I would say that encouraging Catholic youth to have sex “safely” rather than abstain from sex until marriage and then remain faithful in marriage, contributes something to the overall problem, since it gives the impression to others that the Church isn’t really very serious about this “chastity” thing, and also that, obviously, if Catholic kids, who are trained up with self-discipline, can’t be expected to keep their pant(ie)s on, then who can?

So, it just adds fuel to the propaganda that “it’s just not realistic to expect kids to be chaste.”
jmcrae, I’m with you. The OP seems to think that if Catholics don’t teach their kids how to use condoms, it affects whether that microbe does or doesn’t infect someone else half a continent away.

I agree with your point that if we Catholics taught our children our Catholic beliefs more strongly, our example would have a positive impact on the world, and of course lower the spread of STD’s and unwanted pregnancies among Catholics.

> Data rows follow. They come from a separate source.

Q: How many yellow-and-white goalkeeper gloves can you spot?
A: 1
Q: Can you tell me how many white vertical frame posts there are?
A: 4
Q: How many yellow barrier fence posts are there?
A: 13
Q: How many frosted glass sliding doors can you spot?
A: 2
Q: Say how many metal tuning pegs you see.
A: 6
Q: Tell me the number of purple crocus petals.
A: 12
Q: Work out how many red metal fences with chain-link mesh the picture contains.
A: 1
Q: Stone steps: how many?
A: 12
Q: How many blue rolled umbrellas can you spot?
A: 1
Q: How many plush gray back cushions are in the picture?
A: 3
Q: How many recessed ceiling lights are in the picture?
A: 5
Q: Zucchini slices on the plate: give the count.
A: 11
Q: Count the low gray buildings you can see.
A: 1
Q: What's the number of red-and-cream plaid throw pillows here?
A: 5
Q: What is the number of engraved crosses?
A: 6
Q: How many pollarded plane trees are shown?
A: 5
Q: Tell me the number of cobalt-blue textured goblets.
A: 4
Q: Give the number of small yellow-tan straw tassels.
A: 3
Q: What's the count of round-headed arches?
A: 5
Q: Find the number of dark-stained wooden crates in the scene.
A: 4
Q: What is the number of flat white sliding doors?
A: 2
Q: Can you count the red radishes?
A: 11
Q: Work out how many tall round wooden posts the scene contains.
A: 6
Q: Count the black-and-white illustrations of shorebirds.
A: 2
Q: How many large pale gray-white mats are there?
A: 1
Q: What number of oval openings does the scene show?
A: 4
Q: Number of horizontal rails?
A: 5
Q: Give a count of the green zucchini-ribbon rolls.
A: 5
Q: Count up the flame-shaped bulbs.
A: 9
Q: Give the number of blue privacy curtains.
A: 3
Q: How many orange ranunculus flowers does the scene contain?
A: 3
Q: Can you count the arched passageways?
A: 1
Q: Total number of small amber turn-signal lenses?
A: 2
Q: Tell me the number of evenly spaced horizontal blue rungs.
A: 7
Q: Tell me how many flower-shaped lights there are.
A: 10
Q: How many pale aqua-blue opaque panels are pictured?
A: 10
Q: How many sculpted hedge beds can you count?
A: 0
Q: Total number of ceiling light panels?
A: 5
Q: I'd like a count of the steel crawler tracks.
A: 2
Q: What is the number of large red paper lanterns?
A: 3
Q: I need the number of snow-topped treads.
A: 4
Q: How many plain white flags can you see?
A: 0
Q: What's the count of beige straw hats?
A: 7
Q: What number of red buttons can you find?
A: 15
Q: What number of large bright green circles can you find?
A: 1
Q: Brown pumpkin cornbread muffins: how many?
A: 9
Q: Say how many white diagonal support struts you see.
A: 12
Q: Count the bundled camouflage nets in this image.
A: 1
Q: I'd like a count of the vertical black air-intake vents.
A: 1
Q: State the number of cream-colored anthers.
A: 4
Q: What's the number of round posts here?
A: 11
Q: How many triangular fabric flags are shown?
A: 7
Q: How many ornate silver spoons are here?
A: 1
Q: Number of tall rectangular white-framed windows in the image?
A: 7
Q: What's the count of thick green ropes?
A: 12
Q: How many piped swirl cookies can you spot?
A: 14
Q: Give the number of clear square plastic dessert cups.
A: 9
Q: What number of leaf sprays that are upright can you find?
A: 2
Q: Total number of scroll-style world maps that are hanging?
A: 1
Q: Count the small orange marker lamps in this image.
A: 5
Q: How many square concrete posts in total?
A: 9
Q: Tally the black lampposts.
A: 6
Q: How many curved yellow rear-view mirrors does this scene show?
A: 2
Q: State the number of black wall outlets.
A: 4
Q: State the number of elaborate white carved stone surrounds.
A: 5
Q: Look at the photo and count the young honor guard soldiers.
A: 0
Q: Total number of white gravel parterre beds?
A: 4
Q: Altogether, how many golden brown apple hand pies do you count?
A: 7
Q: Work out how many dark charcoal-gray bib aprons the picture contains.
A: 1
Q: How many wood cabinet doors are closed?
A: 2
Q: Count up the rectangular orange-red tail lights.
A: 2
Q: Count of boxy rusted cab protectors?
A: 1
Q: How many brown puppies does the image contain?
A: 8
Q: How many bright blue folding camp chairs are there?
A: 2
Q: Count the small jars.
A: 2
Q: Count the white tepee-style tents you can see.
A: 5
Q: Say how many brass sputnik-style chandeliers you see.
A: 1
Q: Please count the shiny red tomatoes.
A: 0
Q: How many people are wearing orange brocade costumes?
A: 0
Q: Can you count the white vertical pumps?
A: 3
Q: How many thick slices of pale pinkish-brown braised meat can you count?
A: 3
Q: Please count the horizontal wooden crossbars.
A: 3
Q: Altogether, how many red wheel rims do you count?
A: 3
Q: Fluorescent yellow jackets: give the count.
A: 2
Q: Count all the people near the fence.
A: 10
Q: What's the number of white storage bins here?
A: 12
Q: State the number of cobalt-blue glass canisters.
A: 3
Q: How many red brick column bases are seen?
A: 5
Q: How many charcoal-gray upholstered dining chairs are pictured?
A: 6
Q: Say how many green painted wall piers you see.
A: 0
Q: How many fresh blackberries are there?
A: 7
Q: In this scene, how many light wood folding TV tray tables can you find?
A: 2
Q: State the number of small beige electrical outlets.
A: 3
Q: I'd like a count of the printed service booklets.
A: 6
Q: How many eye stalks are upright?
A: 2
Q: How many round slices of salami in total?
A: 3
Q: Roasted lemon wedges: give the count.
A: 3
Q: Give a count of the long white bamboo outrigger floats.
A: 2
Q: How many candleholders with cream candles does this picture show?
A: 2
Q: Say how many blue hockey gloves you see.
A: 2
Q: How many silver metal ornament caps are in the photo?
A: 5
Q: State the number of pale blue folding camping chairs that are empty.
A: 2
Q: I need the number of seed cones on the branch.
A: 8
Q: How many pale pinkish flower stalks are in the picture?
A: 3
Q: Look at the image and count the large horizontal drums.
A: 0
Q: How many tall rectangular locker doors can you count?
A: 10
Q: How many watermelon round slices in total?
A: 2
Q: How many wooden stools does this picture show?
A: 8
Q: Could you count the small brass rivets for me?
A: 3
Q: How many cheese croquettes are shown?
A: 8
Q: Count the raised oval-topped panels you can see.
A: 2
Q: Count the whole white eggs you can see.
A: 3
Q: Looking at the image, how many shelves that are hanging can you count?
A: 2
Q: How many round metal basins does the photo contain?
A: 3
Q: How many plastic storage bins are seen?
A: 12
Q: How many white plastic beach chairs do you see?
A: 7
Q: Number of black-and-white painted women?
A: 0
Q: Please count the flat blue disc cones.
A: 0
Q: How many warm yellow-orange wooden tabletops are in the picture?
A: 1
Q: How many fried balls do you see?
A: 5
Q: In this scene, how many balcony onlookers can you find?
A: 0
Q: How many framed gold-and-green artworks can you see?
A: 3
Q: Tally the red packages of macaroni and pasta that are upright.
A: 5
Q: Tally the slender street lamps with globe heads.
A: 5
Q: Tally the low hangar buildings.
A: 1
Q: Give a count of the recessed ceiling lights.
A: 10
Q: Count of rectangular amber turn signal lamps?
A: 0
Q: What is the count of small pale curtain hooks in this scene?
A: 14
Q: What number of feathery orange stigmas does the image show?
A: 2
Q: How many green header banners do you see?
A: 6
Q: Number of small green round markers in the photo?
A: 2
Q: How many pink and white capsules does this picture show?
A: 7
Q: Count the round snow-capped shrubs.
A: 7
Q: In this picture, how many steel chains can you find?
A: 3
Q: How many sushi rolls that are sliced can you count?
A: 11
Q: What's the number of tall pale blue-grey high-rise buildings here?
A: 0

Denae, I LOVE that picture! I agree with you about the picking and choosing, which is why I made a decision years ago to follow ALL the church’s teaching. I was not and am not so bold as to think that I know better than 2,000 years of the greatest minds and holiest saints.
 
Denae, I LOVE that picture! I agree with you about the picking and choosing, which is why I made a decision years ago to follow ALL the church’s teaching. I was not and am not so bold as to think that I know better than 2,000 years of the greatest minds and holiest saints.
Amen to that!
 
Teaching safe sex only teaches about the physical ramifications of pre martial sex. My gf’s who had pre marital sex cried many a night over their decisions. They regretted having pre marital sex because it made them feel a variety of things…cheap, used, like a piece of meat, unloved, when they were seeking love, disrespected. All of these things are why I teach my kids abstinence…not just that they won’t deal with a pregnancy or disease. That’s topical, yet important–but the spiritual and emotional consequences of taking sex out of God’s context for it–can scar a person forever.